TAXES IN CHINA
Types of Taxes: business taxes, income tax and VAT sales tax. The Value Added Tax (VAT) was 17 percent in 2004. Income Tax: The average Chinese paid just $16 in income tax in 2004. Only about a 7 percent of total tax revenues come from income tax.
Tax revenues reached $480 billion in 2006 ($370 person), up 22 percent from the previous year but still only a fraction of the $2.5 trillion ($8,297 per person) collected on the United States. Most of the $318 billion in national taxes collected in 2004 came from businesses and industries. Little came from personal income tax. Little also came from taxes from small business which can easily hide their assets and the money they have earned.
Only people who make more than $100 month are required to pay taxes. Only a minority of Chinese make that much. Of those required to pay taxes many get out of paying them through loopholes, lax enforcement or simply not paying. Paying income tax is still a relatively new concept in China.
The preferential treatment given foreign companies on tax payment was largely abolished with new tax laws in 2007. Now both foreign and domestic companies pay a tax of 25 percent of their profits. Under the old system Chinese companies paid as much 33 percent and foreign companies as little as 10 percent.
Beijing is attempting to tackle the income disparity problem by implementing a more progressive tax system and cutting taxes for the poor while closing loopholes and preventing cheating by the rich.
Tax revenues have grown with overall economic growth. Despite high revenues China has run up deficits as it spends more than it takes in to give more aid to farmers and the poor.
The government has made out well with a turnover tax on share trading on the stock market and its taxes on tobaccco products. Tobacco Taxes, See Smoking, People and Life
Complaints About New Foreigners Tax
In October 2011, a new tax on foreign workers was introduced that mandated they pay social security contributions. Foreign executives in China have expressed concern that the scheme will increase costs in the world's second largest economy, and that the plan is too vague and will be hard for companies to implement. [Source: Reuters October 30, 2011]
Reuters reported: Complaints about the new tax are misguided and unfair, and foreign firms in China have no right to expect special treatment, the official Xinhua news agency said. An official acknowledged that they had jumped the gun in rolling out the rules before the government had worked out exactly how the system would be implemented, but said there would be no going back.
Xinhua, in an English-language commentary, scolded foreign firms for assuming they are "entitled to favourable policies while operating here...As China continues to make changes to its market economy, the equalization of treatment for domestic and foreign firms has become an irreversible trend. The lenient policies of yesterday have worn out their usefulness, and foreign companies should keep that in mind...It is logical that as the economy grows, labour costs will rise accordingly. The idea that rising costs eat up China's competitiveness is arbitrary in nature. The age of ultra-low labour costs is nearing its end.”

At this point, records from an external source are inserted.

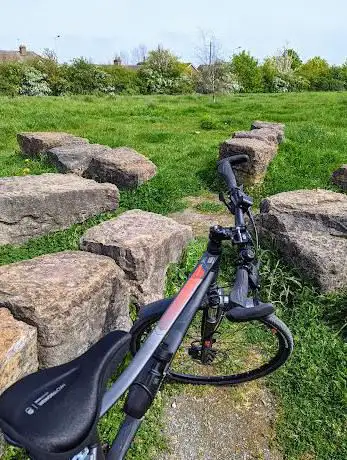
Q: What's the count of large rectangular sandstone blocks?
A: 12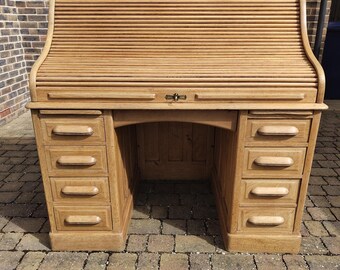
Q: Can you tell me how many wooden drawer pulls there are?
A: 8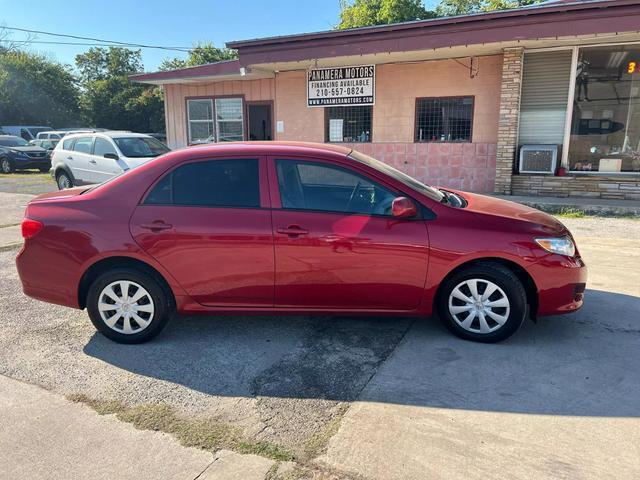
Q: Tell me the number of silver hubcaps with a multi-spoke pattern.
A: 2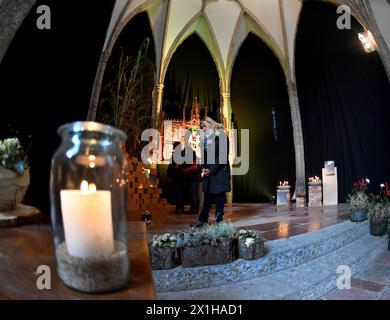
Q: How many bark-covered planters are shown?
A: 3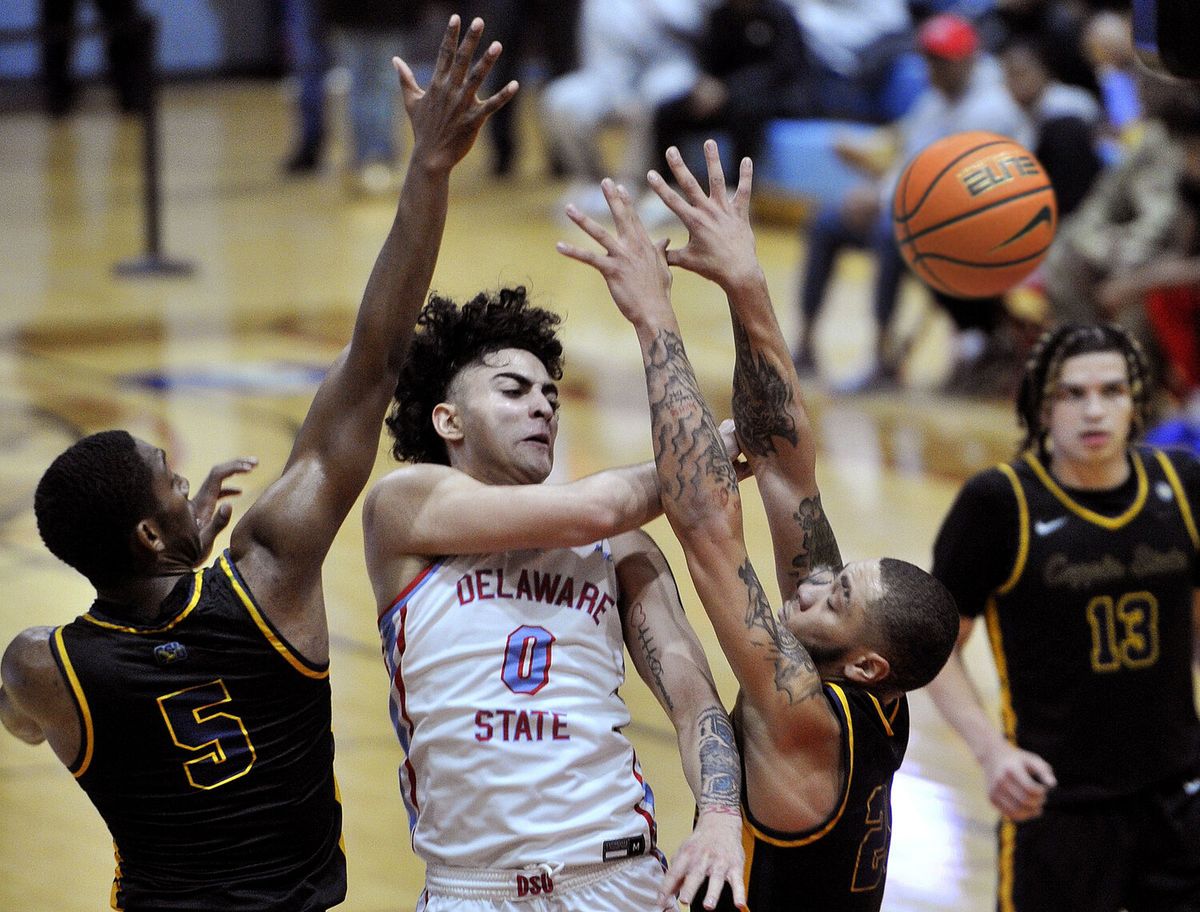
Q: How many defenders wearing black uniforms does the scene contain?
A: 3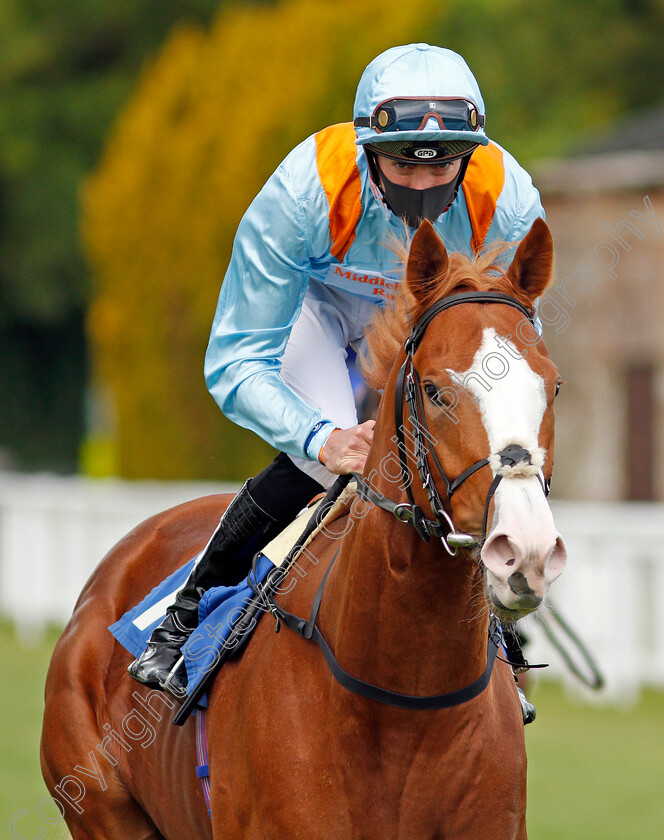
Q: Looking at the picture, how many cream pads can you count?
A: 1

China is following international norms by including foreigners in its social security net, Xinhua said. Such commentaries are a reflection of government thinking rather than an official statement of policy. "Ample opportunities exist for foreign investors who are eyeing China for future growth. Rather than airing grievances, they should simply change their China strategy and share more knowledge with their Chinese partners," it wrote.
China's new rules will make it more like policies in many EU countries, where citizens and foreigners alike pay into the system.The commentary made no mention of the problems the government says it has yet to work out with the system, such as how foreigners are supposed to pay when local tax offices say they remain unclear on how to accept payments. Xinhua also gave no clue as to how foreigners would be able to access services such as unemployment benefits, since work visas are tied to jobs and become invalid when a worker is laid off. The government says it its trying to come up with a solution to these issues as soon as possible, although the rules went into effect on Oct. 15, 2011.
Chinese Tax Collectors
Traditionally tax collectors would collect taxes and payments for "school repair" which went directly into their pockets. Under a new rural tax system, 140,000 tax collectors were laid off or given new positions and farmers were required to pay their taxes at town tax offices. Farmers were very happy about the system and have showed up at town offices to pay their taxes.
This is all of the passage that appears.